## Task directions
Exact copies of the lines below are the goal; any images in them are dropped.

--*--

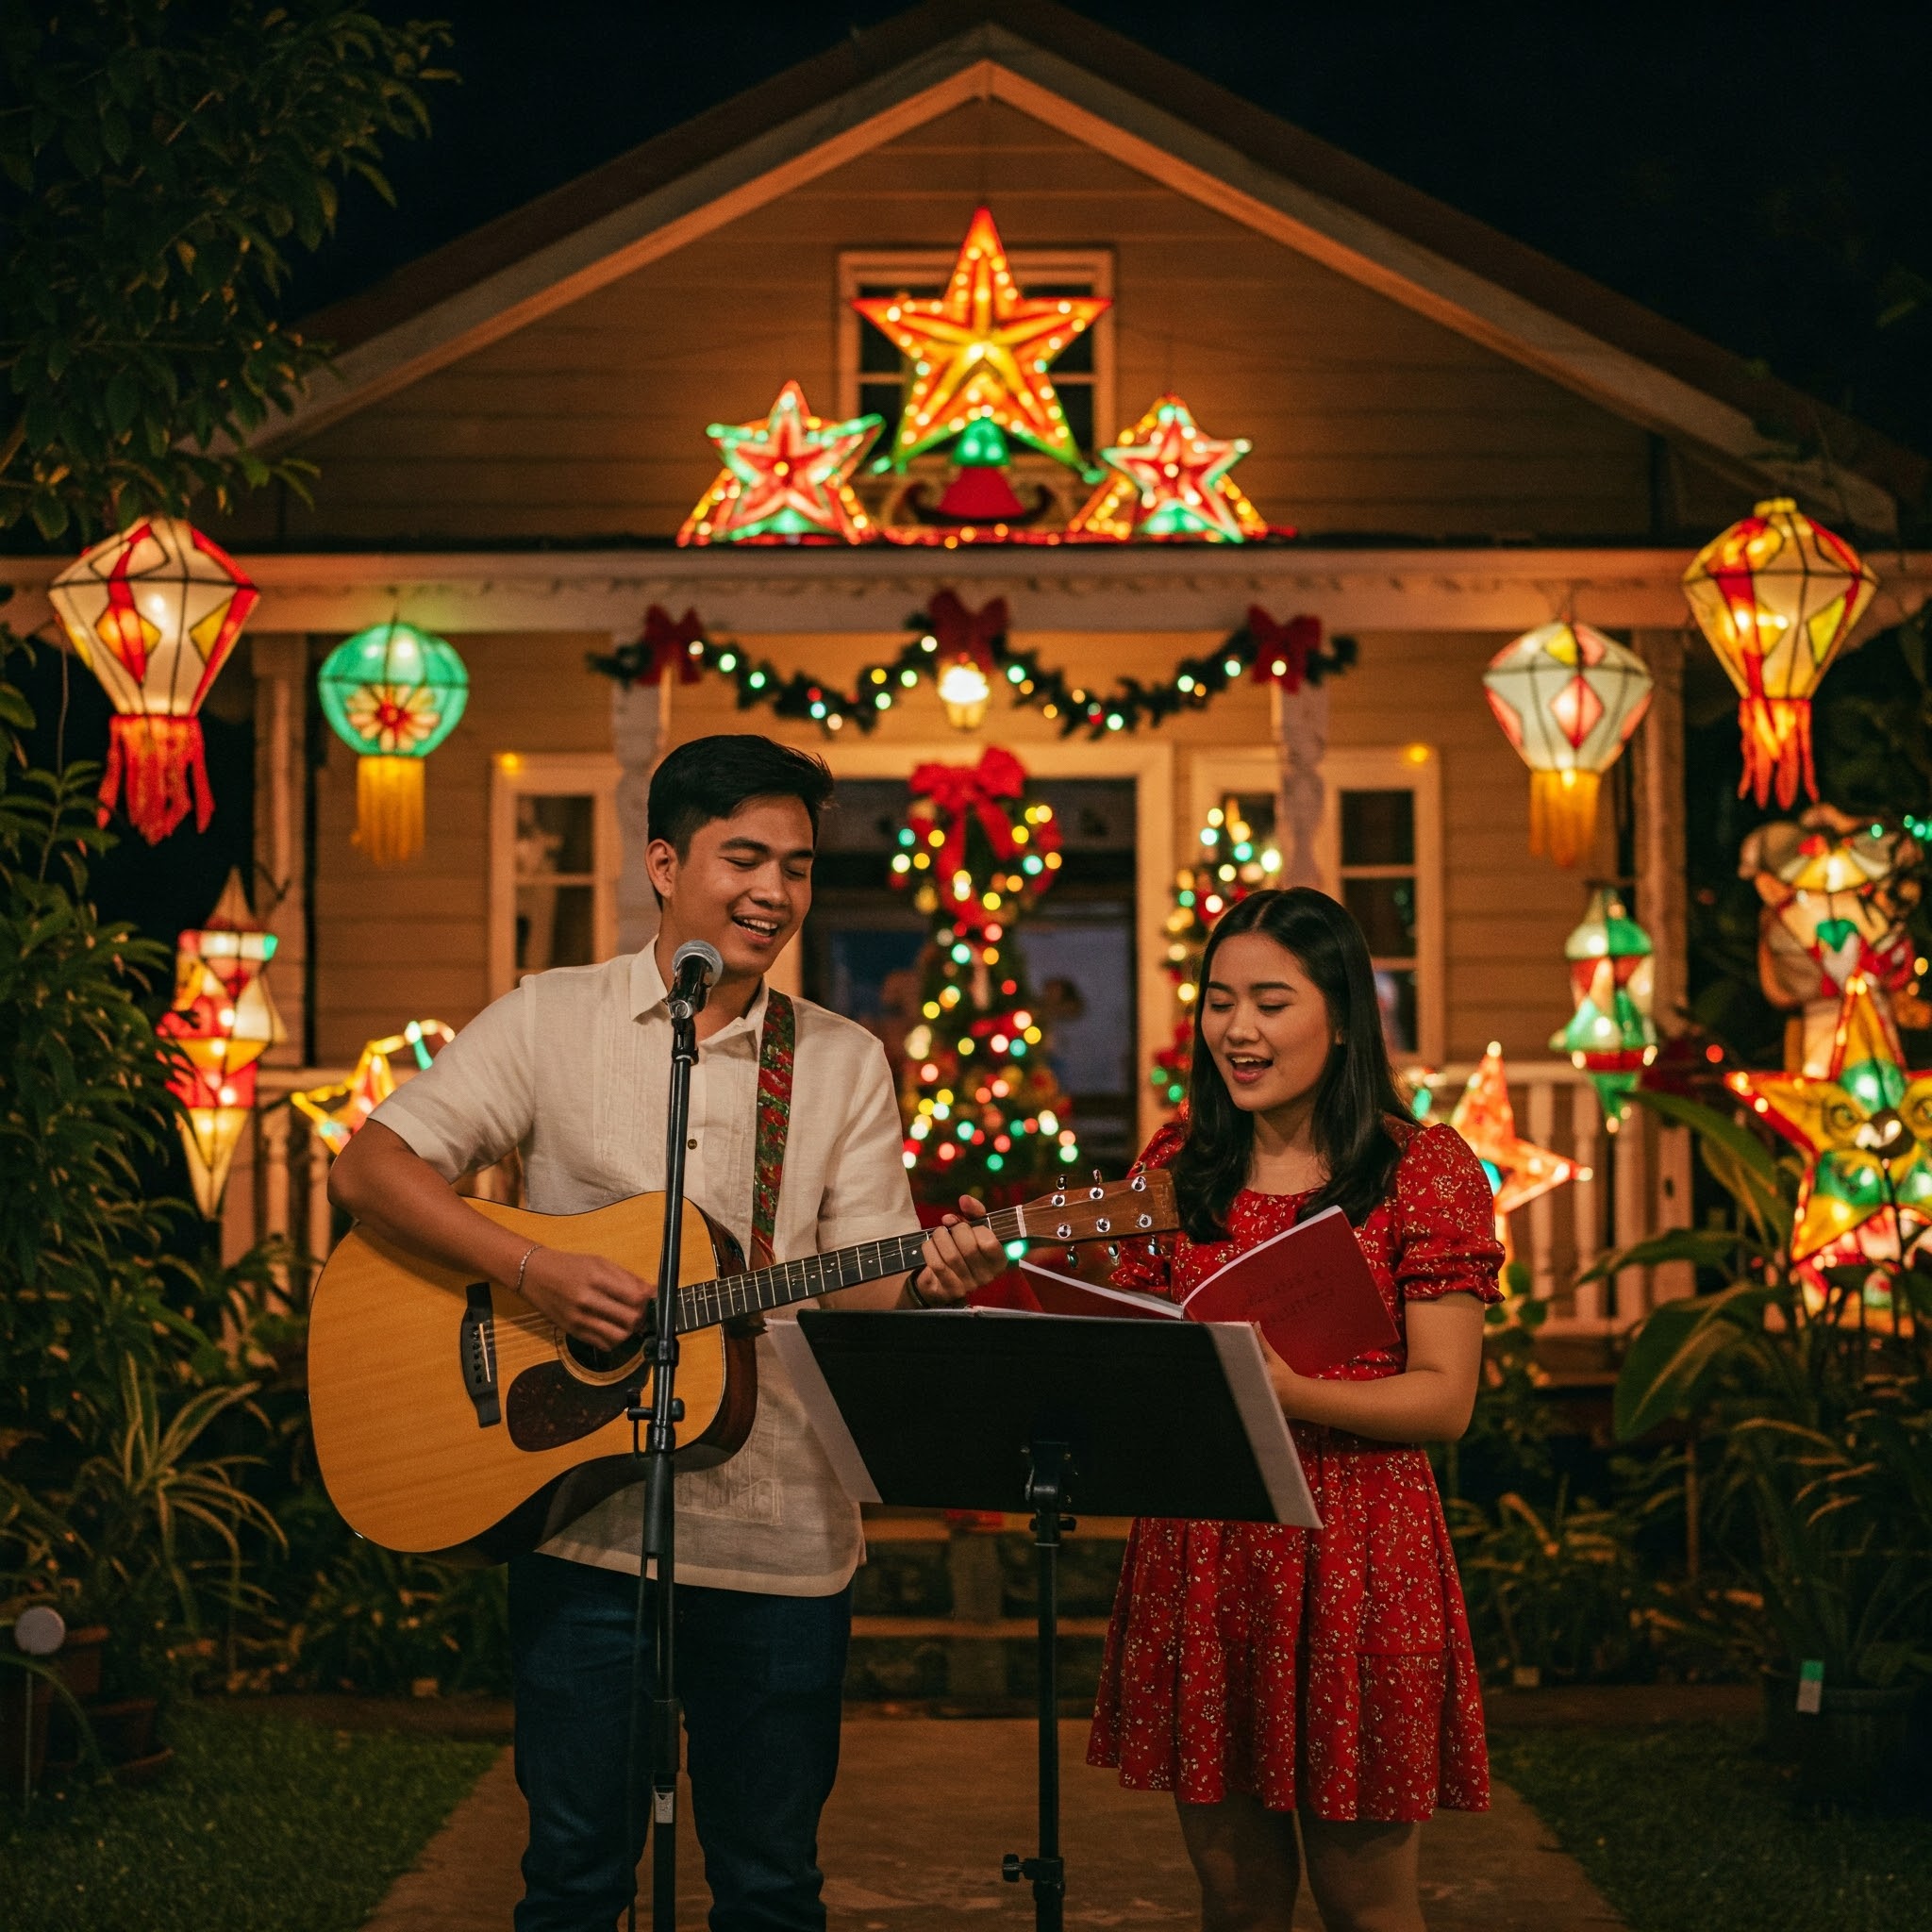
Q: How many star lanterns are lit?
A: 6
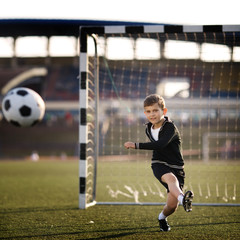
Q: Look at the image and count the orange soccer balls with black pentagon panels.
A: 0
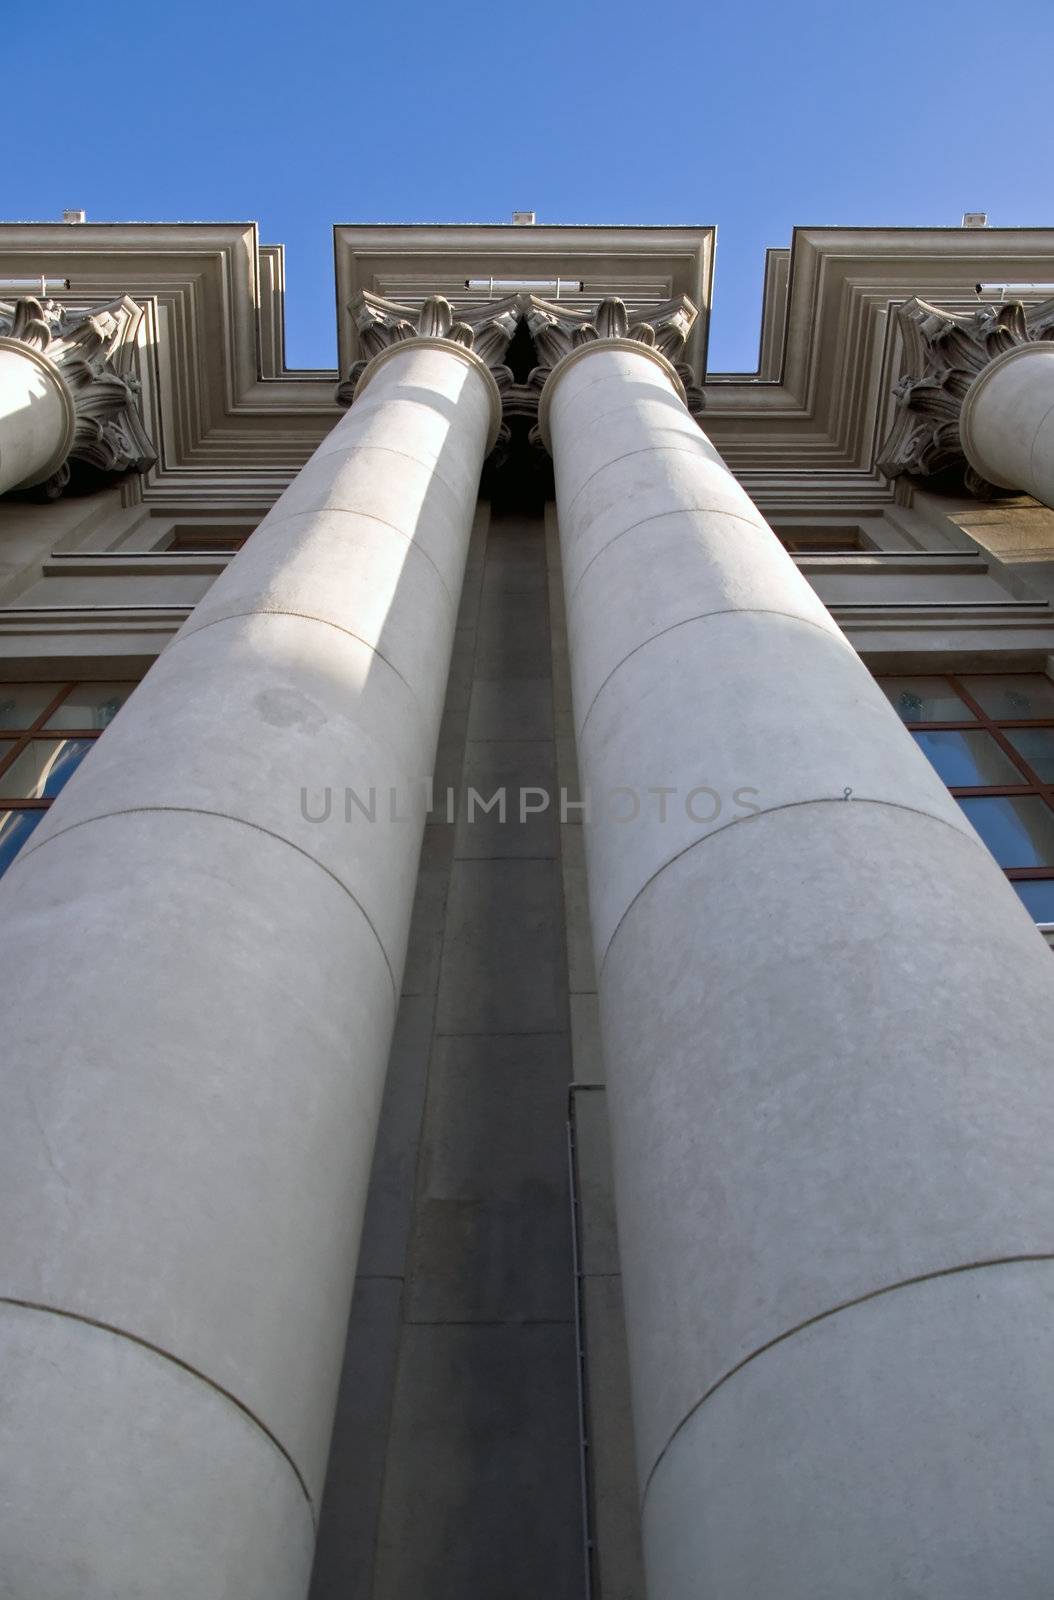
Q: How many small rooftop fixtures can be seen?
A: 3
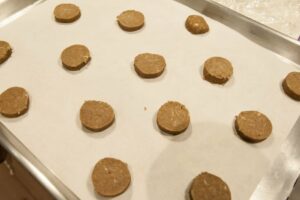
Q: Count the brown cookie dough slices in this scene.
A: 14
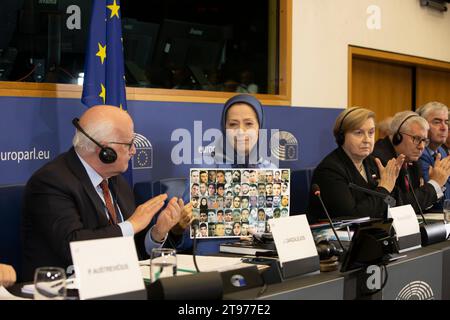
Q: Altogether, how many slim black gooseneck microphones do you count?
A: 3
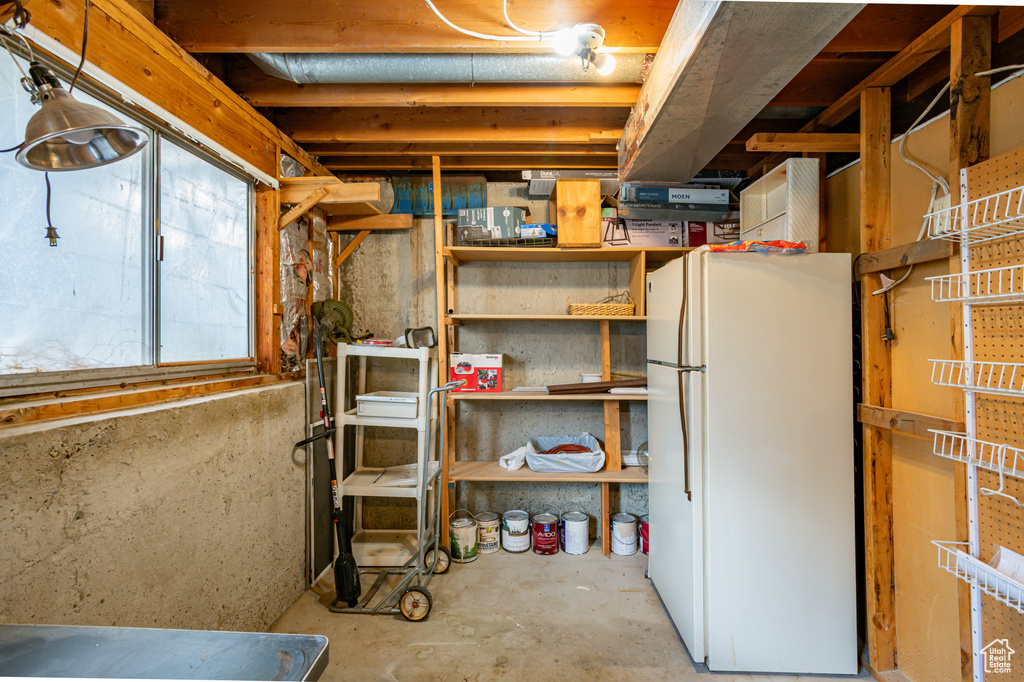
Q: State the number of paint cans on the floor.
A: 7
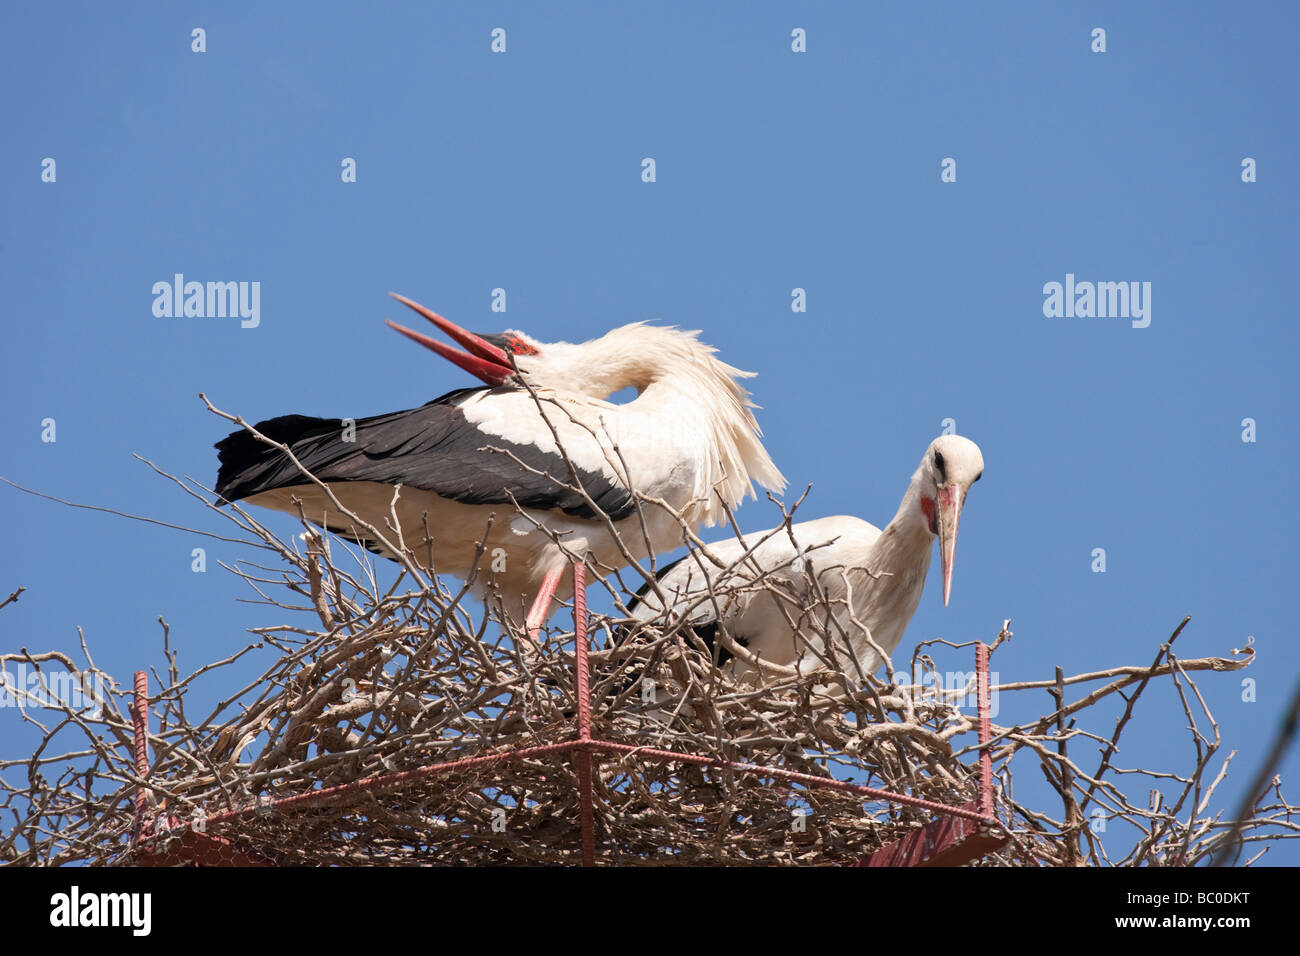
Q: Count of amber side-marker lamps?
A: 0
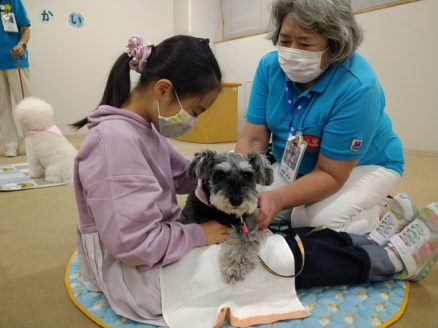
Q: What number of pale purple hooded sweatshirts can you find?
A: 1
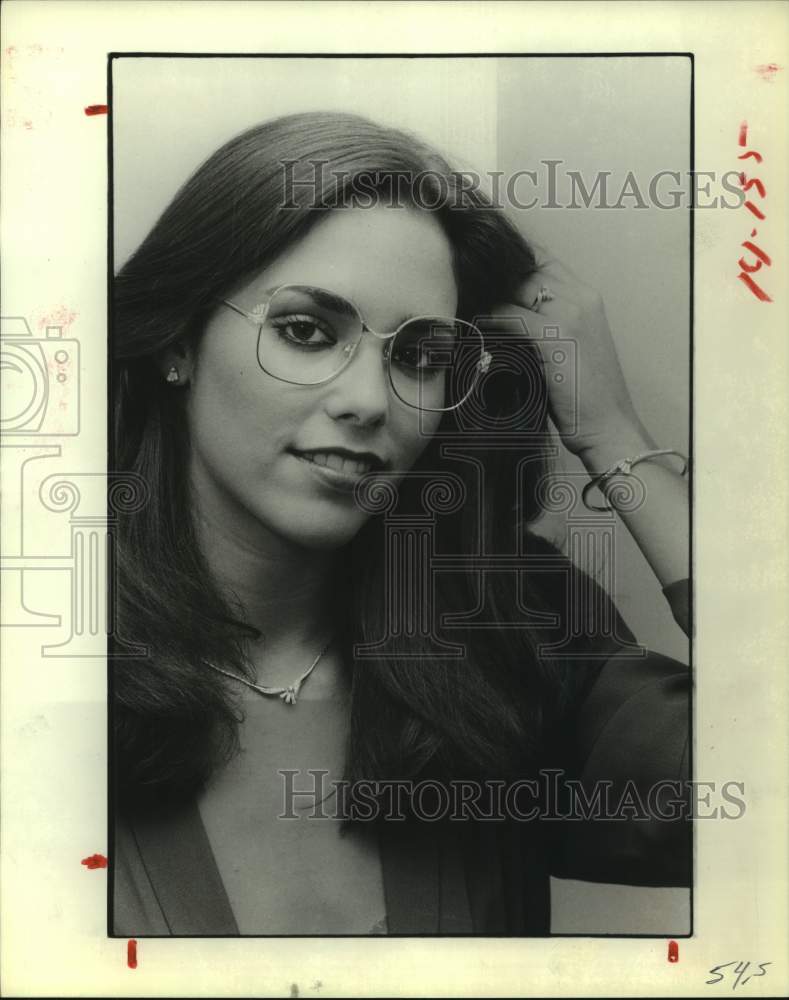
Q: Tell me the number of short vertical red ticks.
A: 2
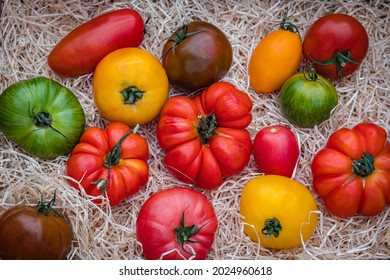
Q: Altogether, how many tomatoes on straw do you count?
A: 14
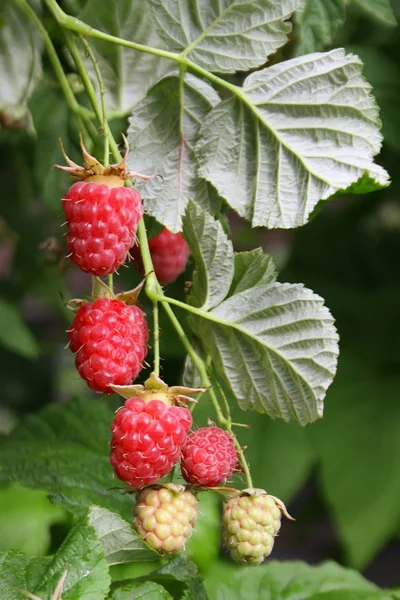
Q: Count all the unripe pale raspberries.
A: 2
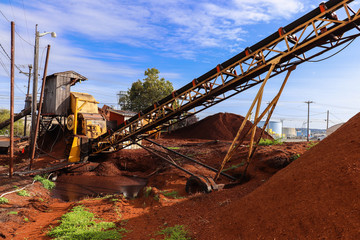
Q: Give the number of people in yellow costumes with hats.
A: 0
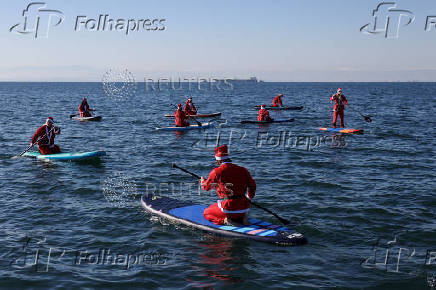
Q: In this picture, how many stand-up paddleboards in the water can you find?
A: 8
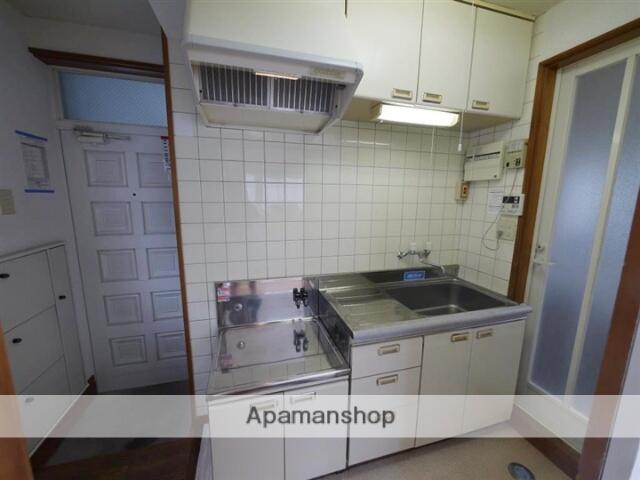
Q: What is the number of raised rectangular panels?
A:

--*--

## Task solution
Q: How many star lanterns are lit?
A: 6
Q: Look at the image and count the orange soccer balls with black pentagon panels.
A: 0
Q: How many small rooftop fixtures can be seen?
A: 3
Q: Count the brown cookie dough slices in this scene.
A: 14
Q: Altogether, how many slim black gooseneck microphones do you count?
A: 3
Q: State the number of paint cans on the floor.
A: 7
Q: Count of amber side-marker lamps?
A: 0
Q: What number of pale purple hooded sweatshirts can you find?
A: 1
Q: Tell me the number of short vertical red ticks.
A: 2
Q: Altogether, how many tomatoes on straw do you count?
A: 14
Q: Count all the unripe pale raspberries.
A: 2
Q: Give the number of people in yellow costumes with hats.
A: 0
Q: In this picture, how many stand-up paddleboards in the water can you find?
A: 8
Q: What is the number of raised rectangular panels?
A:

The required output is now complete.